June 29, 2009 -- Tonight's episode of Showtime's Nurse Jackie highlights the expert psychosocial care Jackie Peyton and her nurse colleague Mohammed (Mo-Mo) de la Cruz give to ED patients and families. No one could mistake these nurses' thoughtful, sensitive care for unskilled hand-holding. The episode also suggests that physicians are often less adept at these tasks, even though they may receive all the credit from those the nurses have helped. Once again, the show's nurses play a central role in patient care, and Jackie ably trains more junior health team members. At the same time, the episode features a remarkable scene in which a school nurse goes head to head with Jackie about whether Jackie's daughter has a potentially serious anxiety disorder that may require medication; both of them seem to have valid points. One less impressive aspect of the episode involves Jackie ordering the removal of a patient's non-disruptive mother and twin brother from a trauma room without asking if they want to stay, just like the physician characters in other hospital shows do, with no hint of the potential benefits of family presence.
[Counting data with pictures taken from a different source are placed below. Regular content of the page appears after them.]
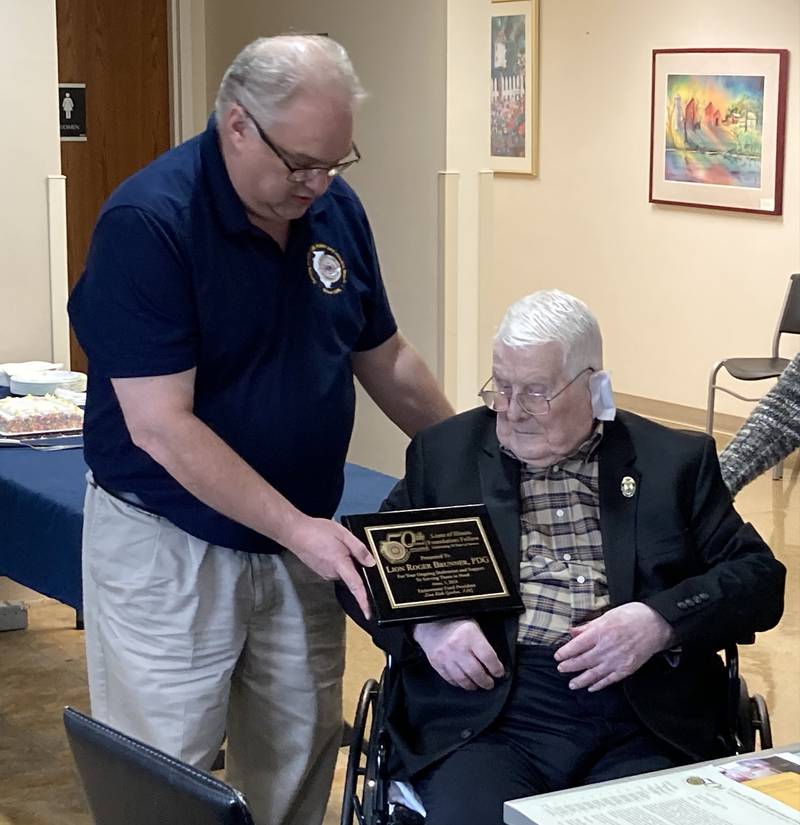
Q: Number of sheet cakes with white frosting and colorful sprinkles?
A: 1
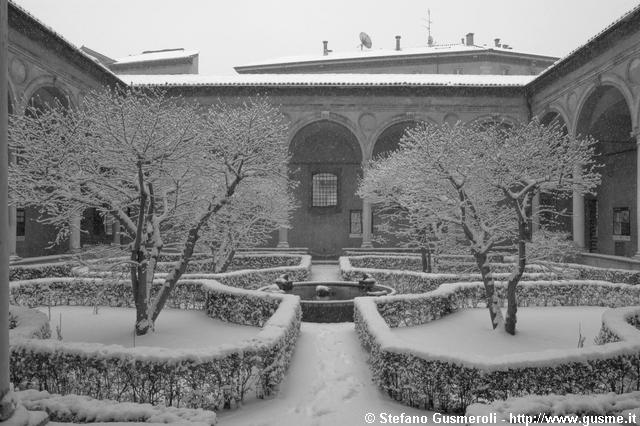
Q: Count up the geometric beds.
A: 4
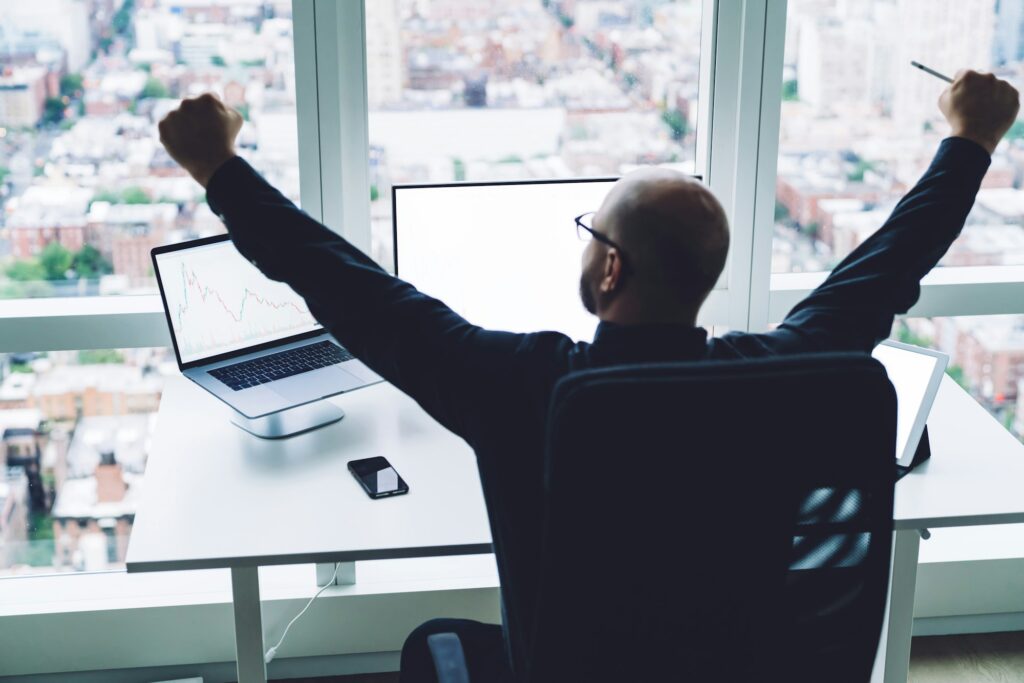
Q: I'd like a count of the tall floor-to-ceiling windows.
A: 3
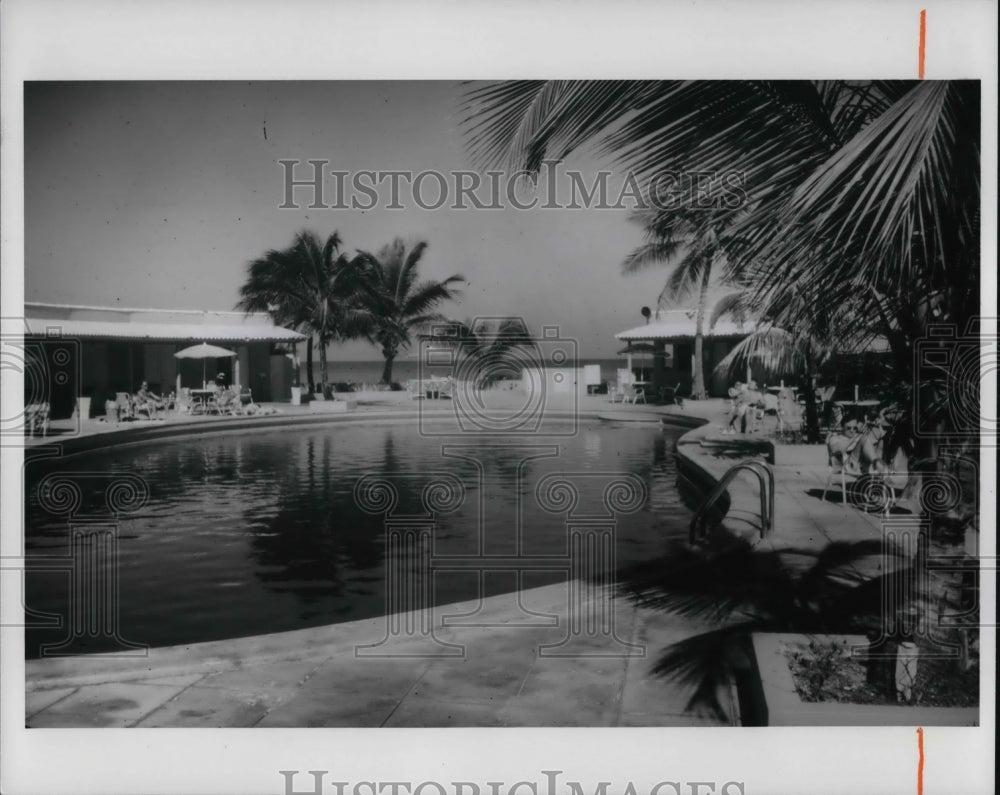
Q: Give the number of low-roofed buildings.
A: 2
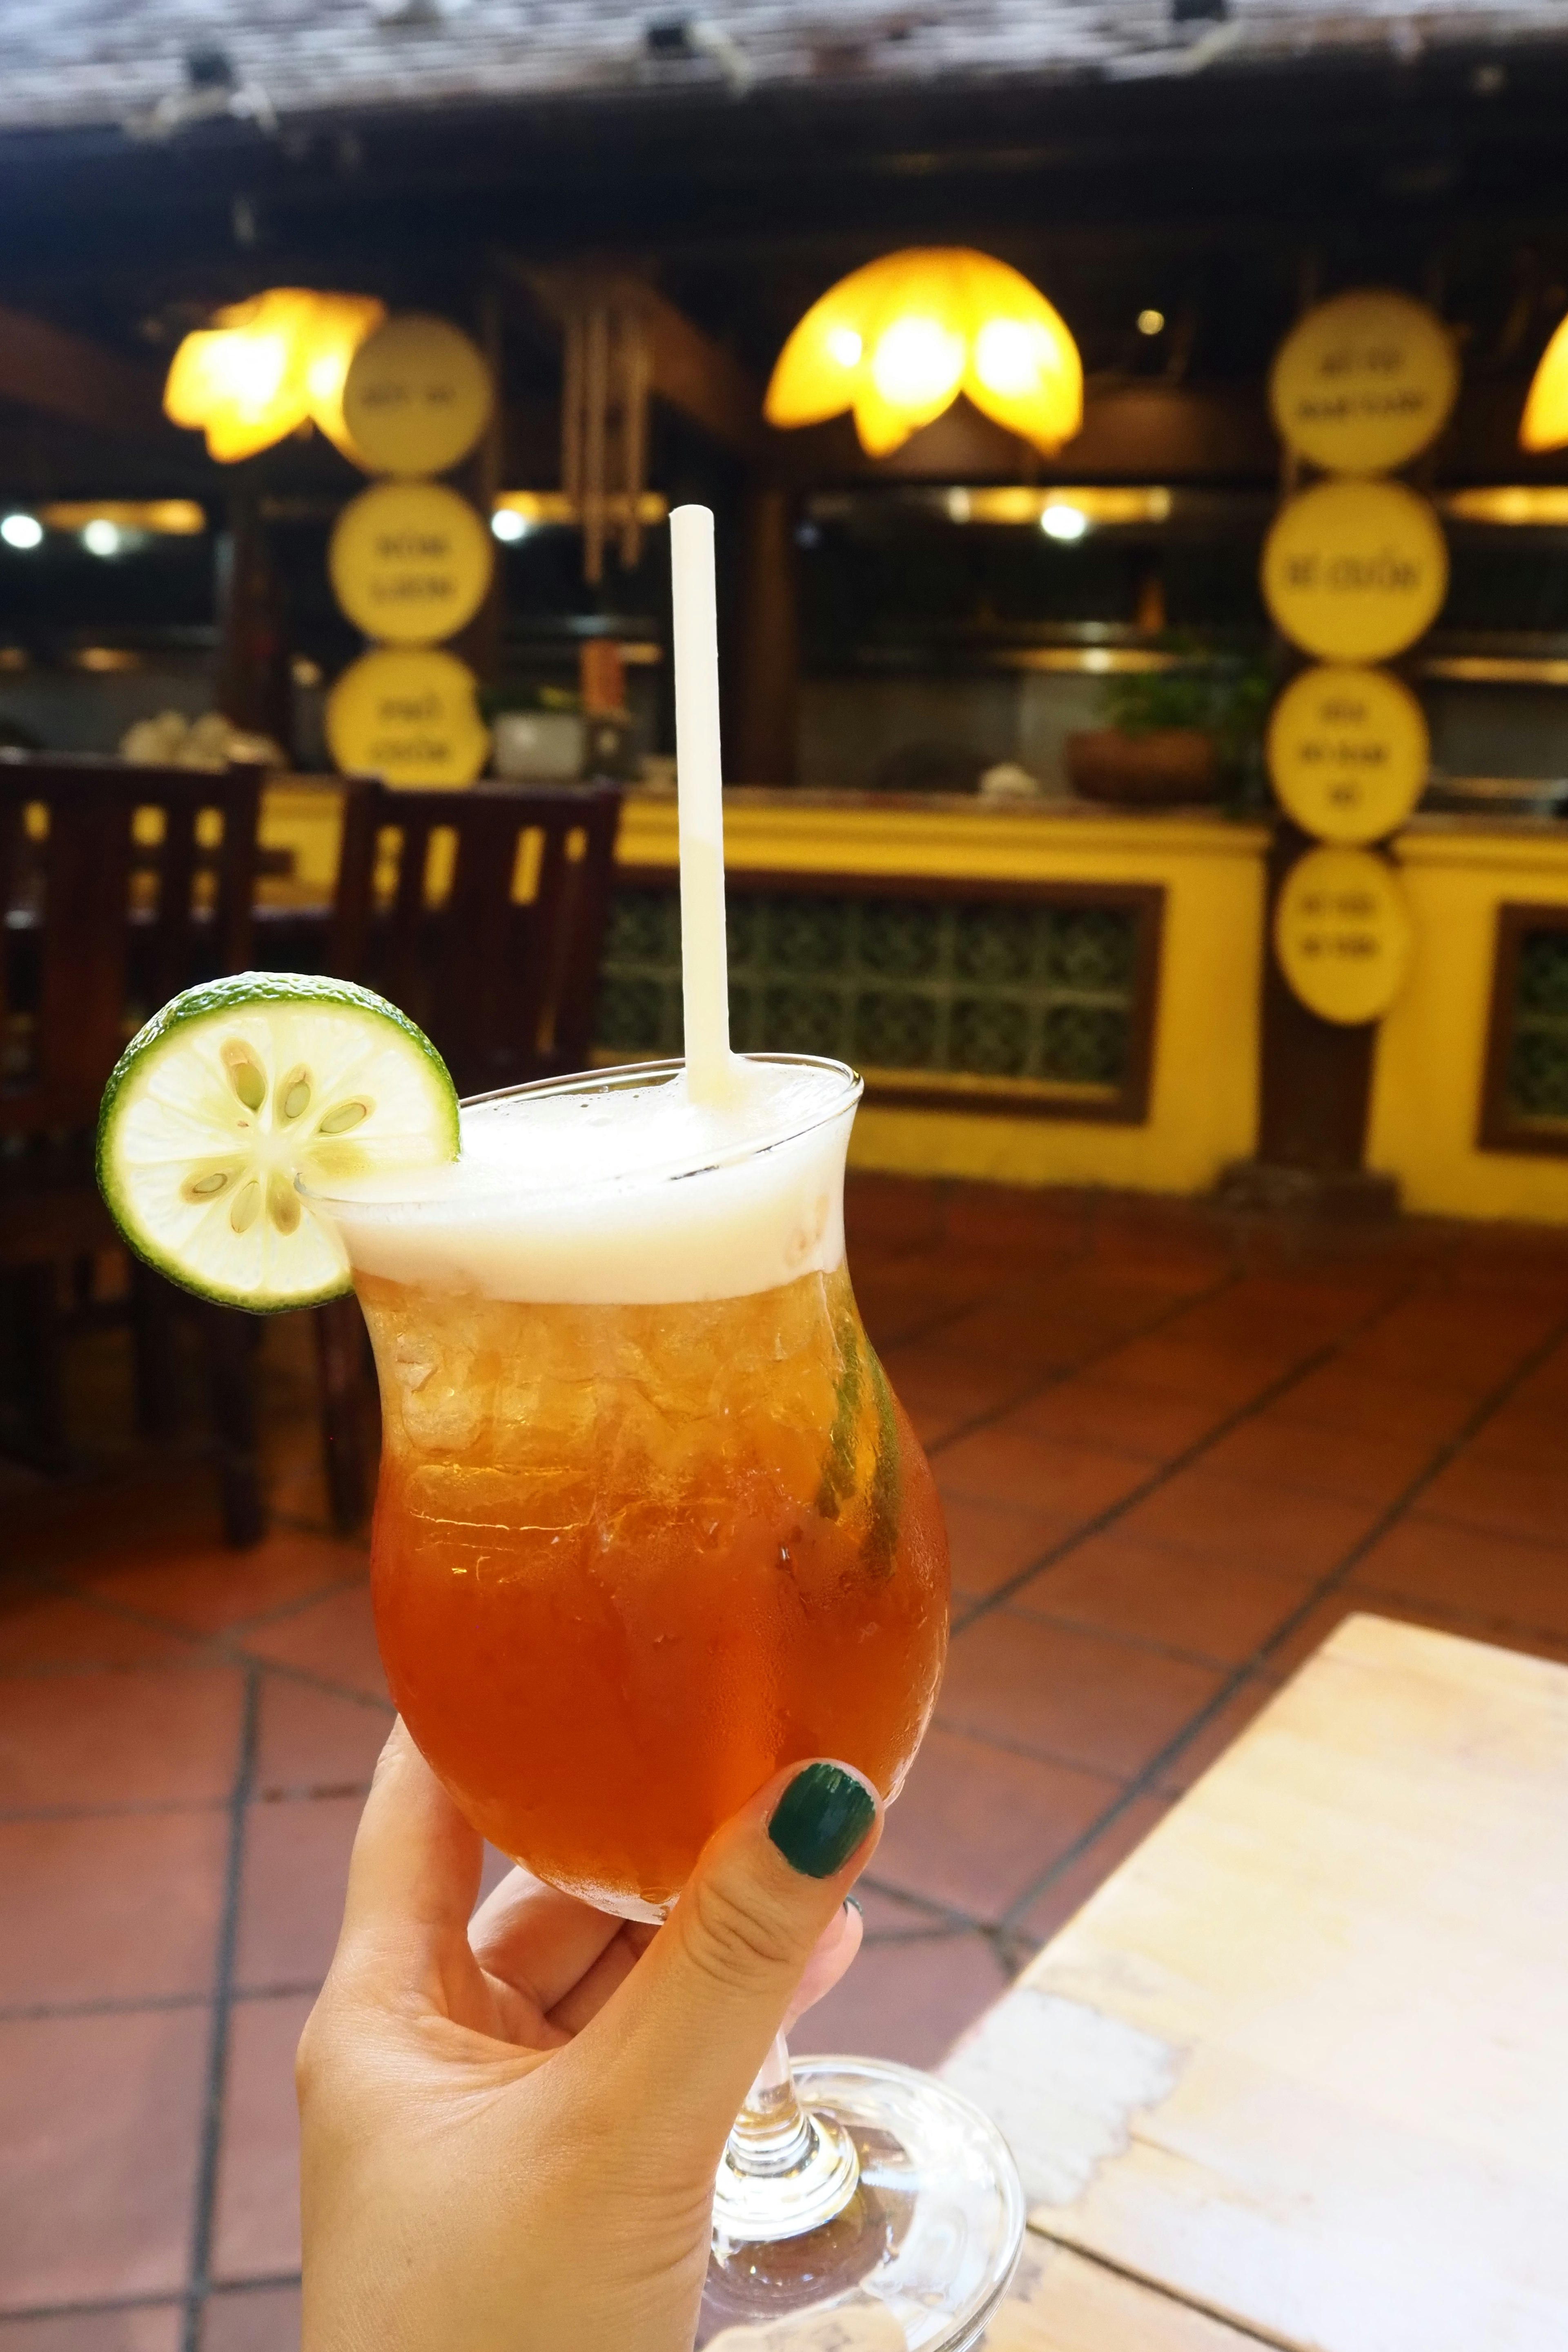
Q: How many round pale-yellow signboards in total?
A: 7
This fourth episode, "School Nurse," was written by Christine Zander.

Psycho-social care

The school nurse

Family presence

 
Psycho-social care

The main patient in the episode is Julian Armando, a boy who has fallen from some playground equipment. Paramedics roll Julian to the ED with a collapsed lung. Jackie spots him as "a kid" from her first glimpse of his sneakers down the hall, and you can hear the sadness in her voiceover. Jackie, Mo-Mo, and senior physician Eleanor O'Hara gather in a trauma room and provide skilled physical care to the boy. Mo-Mo seems to identify strongly with Julian, noting that basic city playgrounds like that from which the boy fell are not very safe:  

Central Park gets those rubbery ground covers. Alphabets get monkey bars and concrete.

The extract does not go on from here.